- EXERCISE DESCRIPTION: Copy out each line of the entries where the word "Tell" is present.

- RECORDS PROVIDED:
————
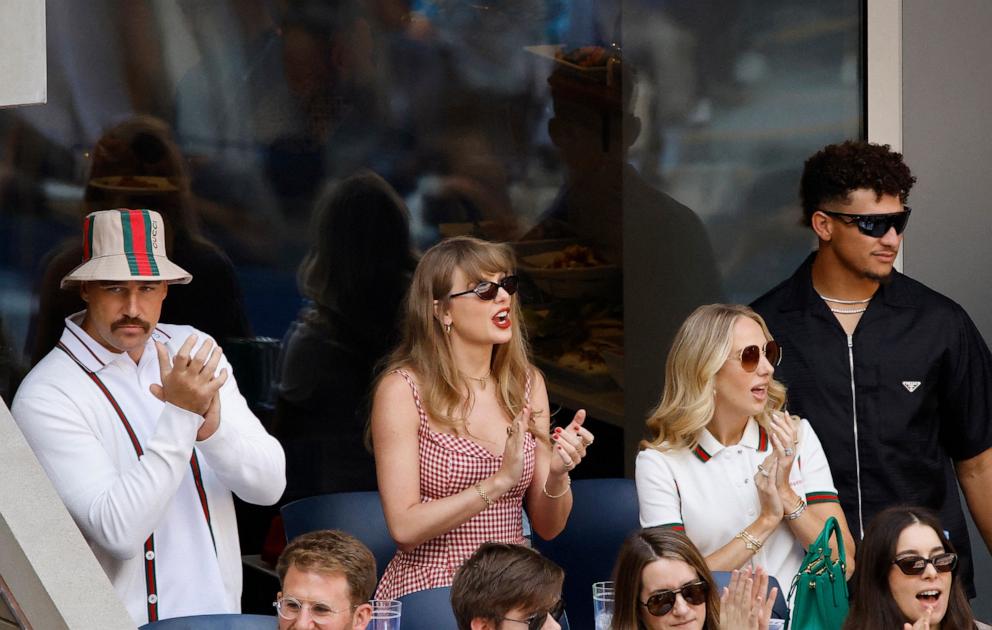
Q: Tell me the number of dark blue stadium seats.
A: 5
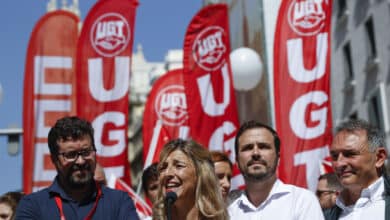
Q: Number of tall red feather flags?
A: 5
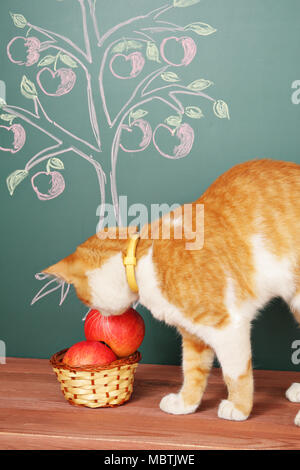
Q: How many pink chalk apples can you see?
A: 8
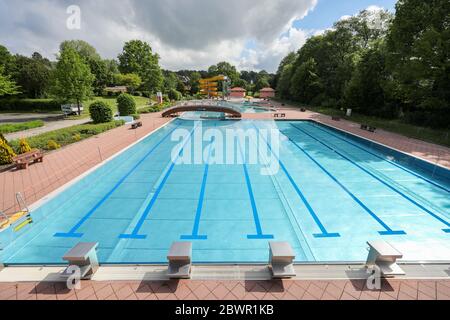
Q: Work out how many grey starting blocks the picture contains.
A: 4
————
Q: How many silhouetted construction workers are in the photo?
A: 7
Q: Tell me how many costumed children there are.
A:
————
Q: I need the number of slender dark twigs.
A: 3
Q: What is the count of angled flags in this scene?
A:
————
- RESULT OF THIS EXERCISE:
Q: Tell me the number of dark blue stadium seats.
Q: Tell me how many costumed children there are.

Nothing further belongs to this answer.